### [WHAT IS EXPECTED]
Out of the data below, copy every line with the string "many".

### [AVAILABLE DATA]
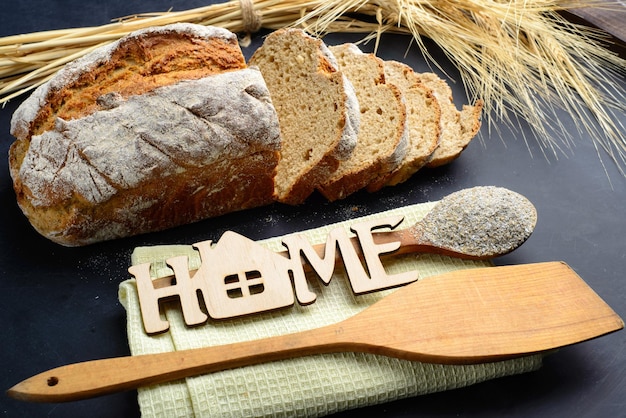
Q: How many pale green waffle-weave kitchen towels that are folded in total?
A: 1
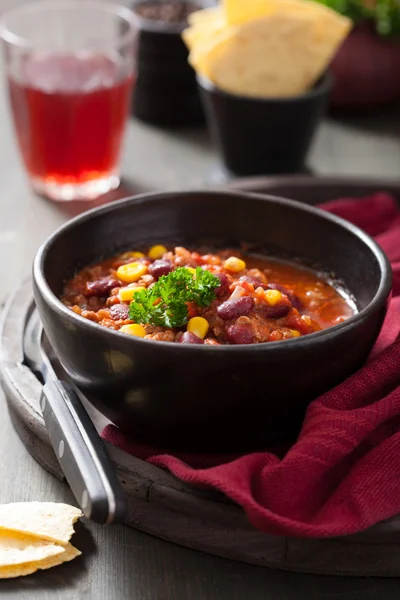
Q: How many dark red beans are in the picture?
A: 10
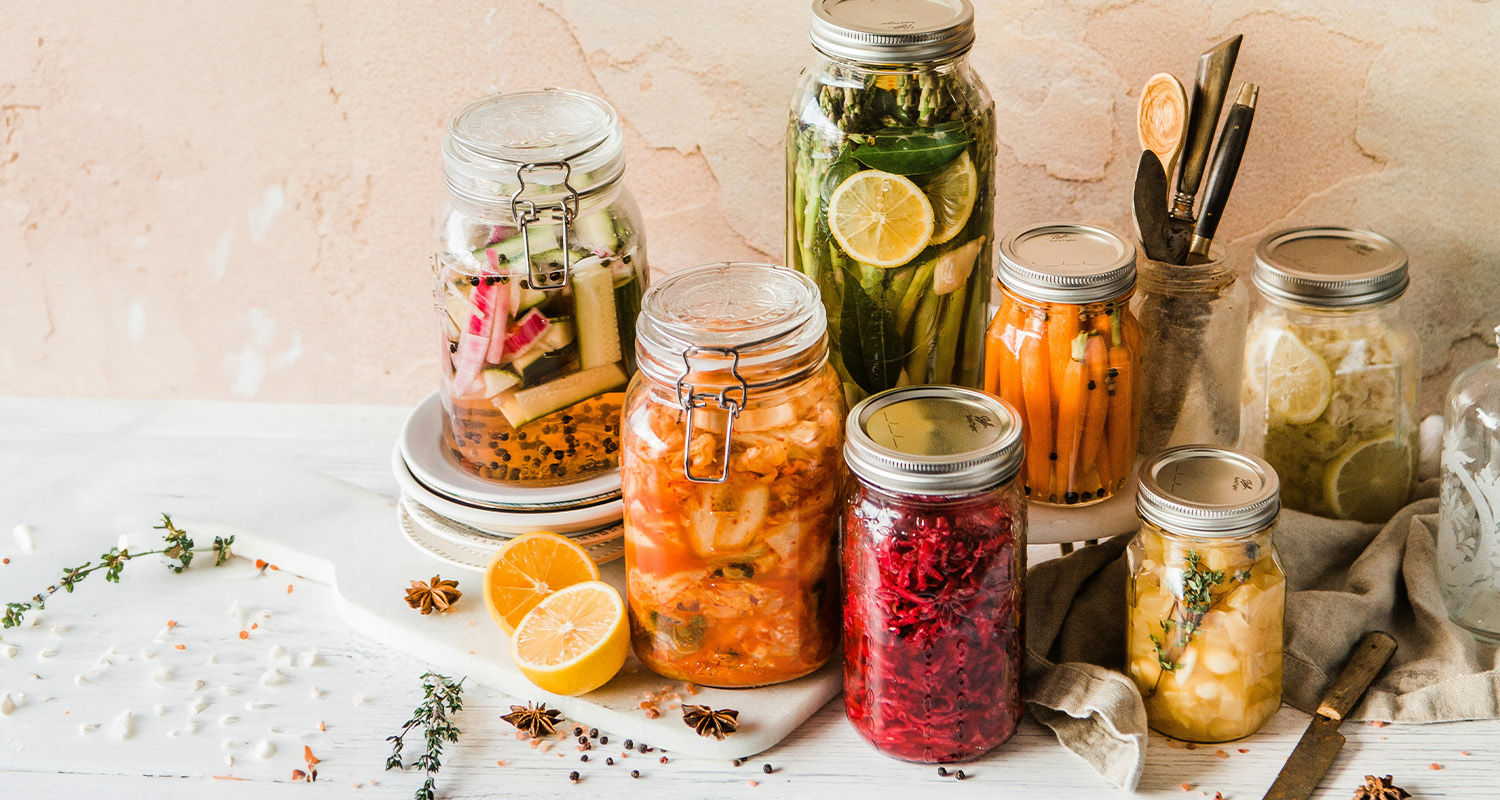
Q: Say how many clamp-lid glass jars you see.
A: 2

---

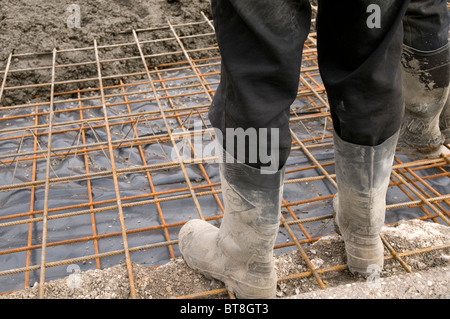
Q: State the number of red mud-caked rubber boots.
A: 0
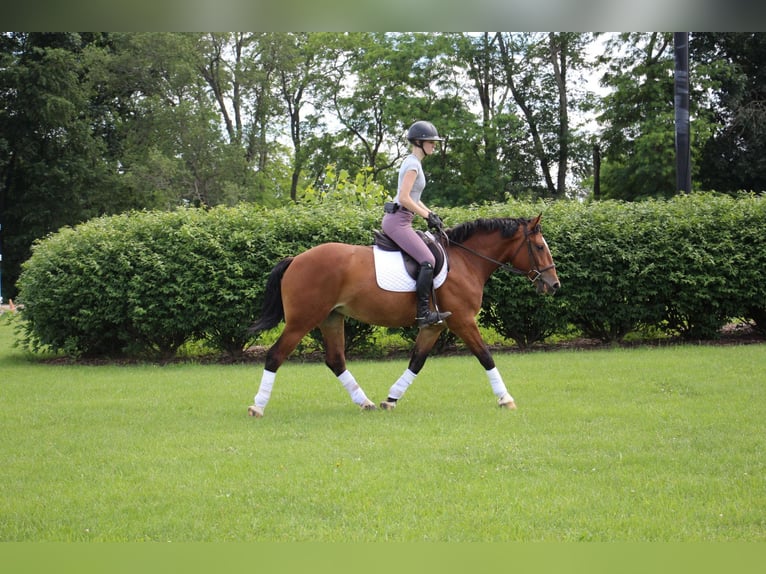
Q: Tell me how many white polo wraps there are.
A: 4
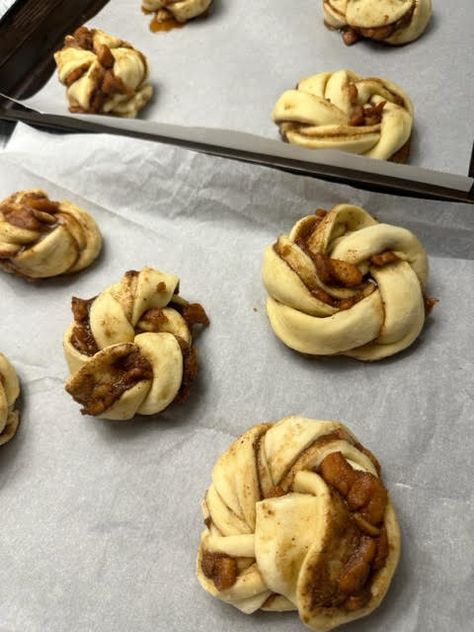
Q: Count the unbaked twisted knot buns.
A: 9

### [OUTPUT]
Q: How many pale green waffle-weave kitchen towels that are folded in total?
Q: How many dark red beans are in the picture?
Q: Say how many clamp-lid glass jars you see.
Q: Tell me how many white polo wraps there are.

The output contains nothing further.